Having furnished the room and placed a single, central “Animate” in a chair in the center of the room, we watch as the “mind-force” takes possession of this body and molds it into the distinctively bizarre form of…Doctor Bedlam.



And all the while, the exposition is flying fast and furious, explaining that the Doctor is pure mind, able to inhabit bodies at will, that he serves Darkseid, and that he’s here to subjugate Scott Free.

I know it hardly needs to be said that Kirby characters talk a LOT when they don’t need to, and much of what they say doesn’t make a whole lot of sense anyway, but in this case, Bedlam is literally talking to himself—the only other people in the room are the Animates, who only have a semblance of life because he animates them. But what’s really hilarious is the kind of stuff he feels the need to explain to the audience. “Here on Earth, by the simple act of lifting this primitive instrument men call a telephone, I shall begin the little charade I have planned!” Then later: “Nothing can be hidden from one such as I, Scott Free! Your telephone number is known to me!!!” Doctor Bedlam has use of a demonic Apokaliptian device known as the “Telephone-book!

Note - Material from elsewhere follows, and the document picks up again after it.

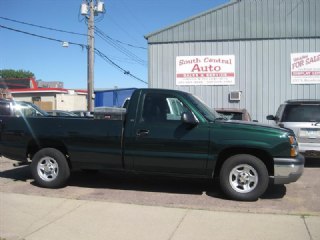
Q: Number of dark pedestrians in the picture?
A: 0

Man, I want a whole comic just of Doctor Bedlam’s daily routine. “By activating the ‘tooth-brushing’ device, I can render my teeth, which I use to masticate food, to a spotless white, as though I had not eaten an entire bag of ‘potato-chips’ this evening! And soon, I shall evacuate my bowels into the toilet! It shall be as though the chips had never existed!

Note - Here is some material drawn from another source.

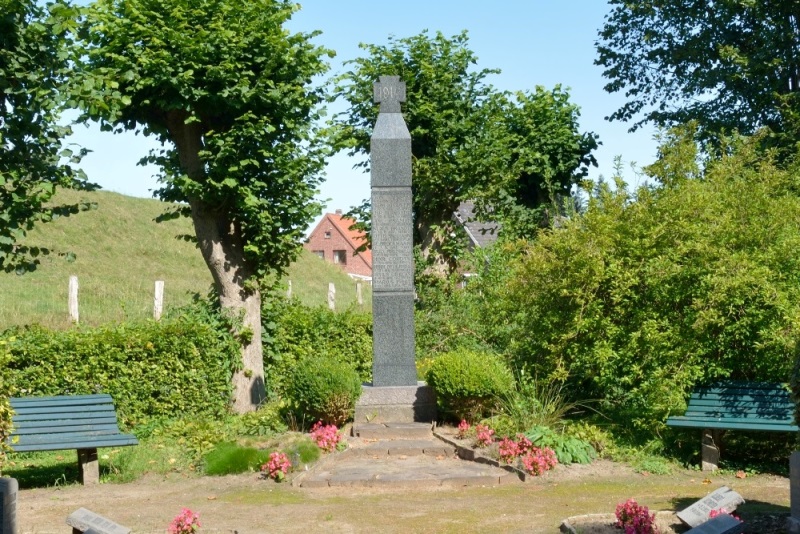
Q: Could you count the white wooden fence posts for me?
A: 5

Splash page time! We cut to Scott, shackled into a particularly elaborate set of restraints that sort of look like an upright set of medieval stocks. Hanging above him is a gigantic granite block, which Oberon opines will fall in mere seconds…but Scott is barking at Oberon to answer the phone.

Who else feels bad for Oberon? I mean, he’s been in show business a lot longer than Scott, yet Scott pretty much instantly assumed the mantle of overbearing master and started ordering him to do menial tasks for, as far as I can see, no money. I mean, as we’ve seen, performing in front of an audience is the last thing on Scott’s mind. He just whips up these spectacular devices from common household items, escapes from them once, and then leaves Oberon to clean up the mess. Or else he’s running off to challenge some weirdo and leaving Oberon to worry about him. Dude, seriously, even if it’s your goal in life to be an escapist’s assistant, you have better options. I hear David Blaine is hiring. I’m sure he’s only 9/10ths the asshole Scott is.

Anyway, despite the ringing phone (and you’d think that a distraction like that could really screw up a split-second escape, but no, Scott Free is just that good) Scott escapes. Oberon takes the call for him. “That’s odd!” mutters Scott. “I know no one in this area, Oberon!” Wow, that is odd. It couldn’t be that the caller is somehow…transmitting his voice an extended distance, using some kind of…tele-phonic…technology? No, that’s too crazy.

Scott takes the call and agrees to Doctor Bedlam’s terms of battle. By the way, Bedlam refers to his plan as “a charade”, and yet the villainous sorts who hail from Apokalips seem to adhere to a ridiculously formal and honourable code of conduct, as we’ll see clearly in this book. At least, they do when confronting Mister Miracle. Others have no qualms with sending genetically altered super-strong Jimmy Olsens to do their fighting for them.

There follows an extended four-page sequence in which Scott explains that Doctor Bedlam is a creature of pure mind, who would crush them were they not protected by Mother Box. They then proceed to hold a weird little séance in which they feel themselves assaulted by unknown terrors—Doctor Bedlam’s mental attack, which Scott provoked for some reason. Really, there’s nothing wrong with this sequence—actually, it’s kind of creepy—but it’s a little jarring to see Kirby spending so much time building up the situation. After all, in some of the earlier issues, major plot points were dispensed with via one-panel blocks of exposition. Here Kirby’s actually taking the time to set up the characters, and my knee-jerk response is, “Hurry up! Get to it already!” even though this comic is still way more compressed than your average Brian Michael Bendis story.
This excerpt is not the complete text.